Additionally, the module has a common frequency reference which can be configured. It is implemented as a numerically controlled oscillator (NCO). Furthermore, an output calibration is possible to adjust the I and Q output amplitude.

The structure of the signal generator is presented in Fig. 4. All configuration as well as the trigger is fed to the module via its WB interface. When a trigger arrives and selects one of the 15 trigger sets (trigger value 0 is reserved for no operation), the configuration of this trigger set is loaded into the module and the execution is started. The sample player fetches the according I and Q envelope sample values from the envelope memory. It is 8 kB large and can therefore store 4096 realvalued samples (16 bit each) corresponding to up to about 4 µs of pulse data. As most pulses are in the order of tens to hundreds of nanoseconds, this is enough for most applications. The pulse will then be output by the sample player and fed into a complex multiplier. There, the envelope will be multiplied by the oscillating complex quadrature signal of the NCO to obtain the digital pulse in the base band. Afterwards, the I and Q quadratures can be independently calibrated and the signal leaves the module as AXI-stream.

### E. Signal Recorder

The signal recorder obtains the digitized microwave signals from the converters and performs a digital down-conversion (DDC). Its structure is depicted in Fig. 5. Due to mixer and other imperfections in the analog setup, the raw I and Q data from the converters might not be balanced or have a  $90^{\circ}$  phase relation. To correct for this, a matrix multiplication will be performed on the raw input data:

$$\begin{pmatrix} I_{\text{out}} \\ Q_{\text{out}} \end{pmatrix} = M_{\text{cond}} \begin{bmatrix} I_{\text{in}} \\ Q_{\text{in}} \end{bmatrix} - \begin{pmatrix} I_{\text{offset}} \\ Q_{\text{offset}} \end{bmatrix}$$
(1)

Besides the  $2 \times 2$  matrix  $M_{\rm cond}$  to correct for amplitude and phase distortions, a DC offset can also be subtracted. The corrected raw time trace is stored inside a BRAM. It can later be used for debugging purposes or to visualize the raw input that was demodulated in the following. The signal will then be down-converted by a complex multiplier where it is multiplied with a reference oscillation having the negative frequency of the base band carrier. It thereby shifts the frequency of the signal carrier to DC. Afterwards, a low-pass filter and decimation are necessary to average the resulting I and Q component which are later used to determine the amplitude and phase response. In our case, we implement a boxcar integrator by using a simple accumulator to add up the samples over an adjustable time window. Alternatively, e.g. an FIR filter and decimation could be used for a better lowpass characteristic. At the same time, the accumulation yields a smaller latency to obtain a result.
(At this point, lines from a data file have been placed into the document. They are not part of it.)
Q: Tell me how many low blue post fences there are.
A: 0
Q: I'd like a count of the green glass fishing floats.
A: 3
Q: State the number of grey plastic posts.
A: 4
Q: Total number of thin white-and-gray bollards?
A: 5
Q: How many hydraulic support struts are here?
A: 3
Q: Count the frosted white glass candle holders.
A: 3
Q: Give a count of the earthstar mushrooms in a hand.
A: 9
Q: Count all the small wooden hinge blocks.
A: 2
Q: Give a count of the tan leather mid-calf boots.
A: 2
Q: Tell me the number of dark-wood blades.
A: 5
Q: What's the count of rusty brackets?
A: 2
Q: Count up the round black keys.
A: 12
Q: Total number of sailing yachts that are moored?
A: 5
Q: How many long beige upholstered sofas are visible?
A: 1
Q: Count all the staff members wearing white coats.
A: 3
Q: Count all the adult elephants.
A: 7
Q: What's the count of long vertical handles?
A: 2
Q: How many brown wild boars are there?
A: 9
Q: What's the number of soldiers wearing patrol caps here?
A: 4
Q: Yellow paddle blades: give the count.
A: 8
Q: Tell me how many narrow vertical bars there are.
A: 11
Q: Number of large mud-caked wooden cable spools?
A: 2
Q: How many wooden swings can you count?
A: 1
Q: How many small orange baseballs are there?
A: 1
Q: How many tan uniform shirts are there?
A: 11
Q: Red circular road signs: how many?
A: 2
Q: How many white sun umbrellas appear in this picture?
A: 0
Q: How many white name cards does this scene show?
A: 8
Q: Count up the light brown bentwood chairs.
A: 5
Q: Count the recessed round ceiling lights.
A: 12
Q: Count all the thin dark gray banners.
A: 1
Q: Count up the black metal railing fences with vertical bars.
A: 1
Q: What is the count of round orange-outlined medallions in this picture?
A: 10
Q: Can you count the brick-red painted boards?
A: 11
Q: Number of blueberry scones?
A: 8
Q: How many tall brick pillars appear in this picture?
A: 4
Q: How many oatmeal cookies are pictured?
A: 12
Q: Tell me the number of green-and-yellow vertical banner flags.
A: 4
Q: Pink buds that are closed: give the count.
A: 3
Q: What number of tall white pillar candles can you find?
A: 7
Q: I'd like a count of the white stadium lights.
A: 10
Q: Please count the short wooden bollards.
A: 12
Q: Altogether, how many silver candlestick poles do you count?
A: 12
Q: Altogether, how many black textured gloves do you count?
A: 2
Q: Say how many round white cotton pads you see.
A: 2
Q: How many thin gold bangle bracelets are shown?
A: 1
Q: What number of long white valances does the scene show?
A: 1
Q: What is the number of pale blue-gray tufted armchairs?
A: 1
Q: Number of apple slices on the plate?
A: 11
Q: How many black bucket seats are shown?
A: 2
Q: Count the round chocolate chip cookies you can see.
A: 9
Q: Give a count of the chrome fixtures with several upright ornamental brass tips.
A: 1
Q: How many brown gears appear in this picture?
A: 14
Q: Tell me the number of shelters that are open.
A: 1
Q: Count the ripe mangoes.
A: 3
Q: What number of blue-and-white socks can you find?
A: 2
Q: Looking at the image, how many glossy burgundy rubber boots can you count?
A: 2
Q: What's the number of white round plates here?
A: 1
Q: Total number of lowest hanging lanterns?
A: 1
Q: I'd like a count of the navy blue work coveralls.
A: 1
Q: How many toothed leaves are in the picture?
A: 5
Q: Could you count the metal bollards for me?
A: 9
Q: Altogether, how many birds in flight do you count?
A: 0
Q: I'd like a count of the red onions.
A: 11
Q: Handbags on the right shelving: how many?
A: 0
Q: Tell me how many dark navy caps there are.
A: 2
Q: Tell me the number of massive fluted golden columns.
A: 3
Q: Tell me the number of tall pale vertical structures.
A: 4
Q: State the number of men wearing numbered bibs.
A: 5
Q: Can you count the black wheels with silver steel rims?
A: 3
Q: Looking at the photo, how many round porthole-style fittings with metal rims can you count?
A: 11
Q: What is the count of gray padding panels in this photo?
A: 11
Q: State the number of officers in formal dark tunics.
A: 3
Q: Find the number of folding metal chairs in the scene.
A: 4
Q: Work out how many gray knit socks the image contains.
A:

While conditioning and complex multiplication are performed continuously, the boxcar integration as well as the storage of the raw time trace are only activated when the signal recorder receives a trigger signal. As the readout pulse experiences an electrical delay to the quantum chip and back, a trigger offset can be defined. Only after this offset time has passed, the trigger will be executed by the module. This way, the sequencer can trigger the readout signal generator and recorder at the same time and does not have to account for the electrical delay itself. Once the recording duration has passed, the accumulated result value is passed to the data storage, and used to estimate the qubit state.

For this estimation, the result is transformed into a binary information of 0 or 1 corresponding to the two possible qubit states that can be measured. This state result will be directly returned to the sequencer which can be programmed to wait for this value and store it in a register using the SYNC-EXT operation. The state will also be passed to the data storage where it can be aggregated and saved for later retrieval. As the data storage is tightly linked to the signal recorder, it is also shown in Fig. 5. For simple experiments, the signal recorder also provides an averaging functionality where obtained results will be summed up until the module is reset externally. This is especially helpful if a single measurement should be performed and repeated many times to obtain an averaged I and Q result value.

Different operation modes of the signal recorder can be distinguished, based on the received trigger value:

RESET: Resets all internal result data of the module.

SINGLE: Performs a single measurement.

ONESHOT: Performs a single measurement but does not forward it to the data storage. A typical use-case are two consecutive measurements where the first one is only used internally and will result in a state estimation on which the



Fig. 6. Structure of the data storage inside the digital unit cell.

sequencer will react. The second one is then to obtain a measurement result of the experiment.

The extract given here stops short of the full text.